Quien me conozca sabe que, por suerte o por desgracia, no soy una persona creyente pero escuchar el Requiem de Tomás Luis de Victoria, me hace dudar seriamente de mis convicciones ya que si tanta belleza
fue inspirada por la fe es un buen motivo para dudar.
De todas maneras no hay que olvidar que esta maravilla pertenece al “Estilo Palestrina”, nueva forma de componer polífonia con la que Palestrina demostró a la iglesia de la contrarreforma que no hacía falta renunciar a la polifonía ni al contrapunto imitativo para que el texto pudiera ser entendido sin problemas por el pueblo, acercando así la liturgia a él, algo que con los floridos contrapuntos imitativos precedentes era casi imposible. Por lo cual, teniendo esto en cuenta quizás lo que ocurra es que la misión de está música
hoy por hoy siga siendo efectiva y, no hay que olvidar que si Palestrina fue el creador del estilo, Victoria fue el que lo dotó de una mayor expresividad con un acertado uso de las disonancias.

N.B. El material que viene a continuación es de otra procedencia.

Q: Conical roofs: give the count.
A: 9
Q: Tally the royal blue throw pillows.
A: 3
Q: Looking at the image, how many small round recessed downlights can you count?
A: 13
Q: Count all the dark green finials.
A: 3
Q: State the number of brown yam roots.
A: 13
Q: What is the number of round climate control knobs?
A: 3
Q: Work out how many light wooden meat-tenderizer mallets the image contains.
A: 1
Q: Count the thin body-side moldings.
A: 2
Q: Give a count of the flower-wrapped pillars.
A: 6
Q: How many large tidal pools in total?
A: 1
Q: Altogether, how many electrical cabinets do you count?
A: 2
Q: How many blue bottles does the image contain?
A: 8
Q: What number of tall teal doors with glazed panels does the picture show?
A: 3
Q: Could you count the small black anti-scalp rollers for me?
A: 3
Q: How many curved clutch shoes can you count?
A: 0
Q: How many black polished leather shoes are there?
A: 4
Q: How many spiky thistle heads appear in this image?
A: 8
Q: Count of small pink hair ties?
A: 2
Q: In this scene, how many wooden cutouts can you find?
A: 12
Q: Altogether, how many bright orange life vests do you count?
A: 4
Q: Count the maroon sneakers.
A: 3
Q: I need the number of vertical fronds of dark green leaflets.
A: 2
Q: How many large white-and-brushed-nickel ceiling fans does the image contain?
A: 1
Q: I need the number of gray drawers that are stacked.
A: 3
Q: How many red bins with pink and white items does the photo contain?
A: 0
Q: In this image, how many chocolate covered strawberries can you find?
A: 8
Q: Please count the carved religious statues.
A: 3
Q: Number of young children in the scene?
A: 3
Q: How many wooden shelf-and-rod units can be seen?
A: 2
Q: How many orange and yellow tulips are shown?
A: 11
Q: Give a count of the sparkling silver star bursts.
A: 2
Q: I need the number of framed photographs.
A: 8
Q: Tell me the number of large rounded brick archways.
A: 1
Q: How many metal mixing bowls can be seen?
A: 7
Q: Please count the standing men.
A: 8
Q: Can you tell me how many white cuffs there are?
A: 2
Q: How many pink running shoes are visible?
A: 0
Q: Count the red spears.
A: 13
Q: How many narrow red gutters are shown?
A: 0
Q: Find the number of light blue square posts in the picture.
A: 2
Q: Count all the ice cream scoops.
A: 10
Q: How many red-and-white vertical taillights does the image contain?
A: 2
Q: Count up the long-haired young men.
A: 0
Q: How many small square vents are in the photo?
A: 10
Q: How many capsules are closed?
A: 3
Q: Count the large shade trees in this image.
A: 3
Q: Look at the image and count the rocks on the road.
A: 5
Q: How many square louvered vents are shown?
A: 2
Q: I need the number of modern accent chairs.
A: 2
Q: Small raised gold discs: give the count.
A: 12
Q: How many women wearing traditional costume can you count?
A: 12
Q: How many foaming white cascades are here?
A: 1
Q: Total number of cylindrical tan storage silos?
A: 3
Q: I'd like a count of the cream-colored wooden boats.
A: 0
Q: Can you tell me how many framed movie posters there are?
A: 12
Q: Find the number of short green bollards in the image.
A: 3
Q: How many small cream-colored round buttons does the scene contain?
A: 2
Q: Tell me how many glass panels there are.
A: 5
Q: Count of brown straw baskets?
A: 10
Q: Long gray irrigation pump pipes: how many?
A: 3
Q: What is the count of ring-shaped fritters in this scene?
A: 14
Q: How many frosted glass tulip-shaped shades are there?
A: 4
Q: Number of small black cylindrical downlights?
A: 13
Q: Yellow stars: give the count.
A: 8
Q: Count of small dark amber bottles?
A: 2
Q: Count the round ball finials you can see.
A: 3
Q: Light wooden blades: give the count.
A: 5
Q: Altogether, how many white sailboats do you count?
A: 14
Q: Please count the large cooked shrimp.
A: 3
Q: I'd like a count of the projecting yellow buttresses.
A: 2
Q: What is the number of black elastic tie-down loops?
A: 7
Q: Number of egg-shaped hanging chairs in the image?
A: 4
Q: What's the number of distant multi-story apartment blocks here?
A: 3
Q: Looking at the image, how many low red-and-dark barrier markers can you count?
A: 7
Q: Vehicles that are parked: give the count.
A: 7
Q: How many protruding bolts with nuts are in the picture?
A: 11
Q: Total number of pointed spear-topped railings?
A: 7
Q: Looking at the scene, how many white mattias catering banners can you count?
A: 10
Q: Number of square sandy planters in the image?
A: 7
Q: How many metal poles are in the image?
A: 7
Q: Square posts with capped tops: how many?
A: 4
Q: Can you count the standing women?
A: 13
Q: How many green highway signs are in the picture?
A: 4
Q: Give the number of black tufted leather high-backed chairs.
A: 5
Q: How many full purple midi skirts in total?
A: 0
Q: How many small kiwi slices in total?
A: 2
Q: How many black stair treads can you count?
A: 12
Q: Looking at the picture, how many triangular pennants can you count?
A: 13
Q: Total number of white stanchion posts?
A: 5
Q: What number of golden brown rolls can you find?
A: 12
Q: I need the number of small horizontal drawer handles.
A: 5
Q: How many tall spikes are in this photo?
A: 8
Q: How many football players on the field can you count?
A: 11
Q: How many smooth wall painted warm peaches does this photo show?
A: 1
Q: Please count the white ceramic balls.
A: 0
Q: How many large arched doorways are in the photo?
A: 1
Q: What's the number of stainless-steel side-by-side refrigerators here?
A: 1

Pero esta no es la única obra que me produce cierta aproximación a la fe, la “Messe de Notre Dame” de Guillaume de Machaut, en especial el Kyrie, también lo consigue pero de una forma muy distinta, como buena Música Sacra Medieval, me produce más una sensación de “reverencia”, intentaré explicarme mejor, digamos que mientras el Requiem me hace mirar hacia arriba “buscando”, la Messe de Notre Dame, me obliga a bajar la cabeza en señal de respeto.
Eso sí cabe matizar que mi sensación de misticismo con el Requiem de Victoria es bastante cercana a la carnal, y polémica, versión que hizo Bernini en su “Éxtasis de Santa Teresa”.
Recomendaciones musical:
- Requiem de Victoria, en concreto el Sanctus, y si es Interpretado por Tallis Scholars, mucho mejor.
- Messe de Notredame, sobre todo el Kyrie, interpretado por El Ensemble Organum de Marcel Pérès.

hola me ha gustdi tu comentario sobre el requien de Tomás Luis de Victoria es raro encontrar que alguien deguste esta musica.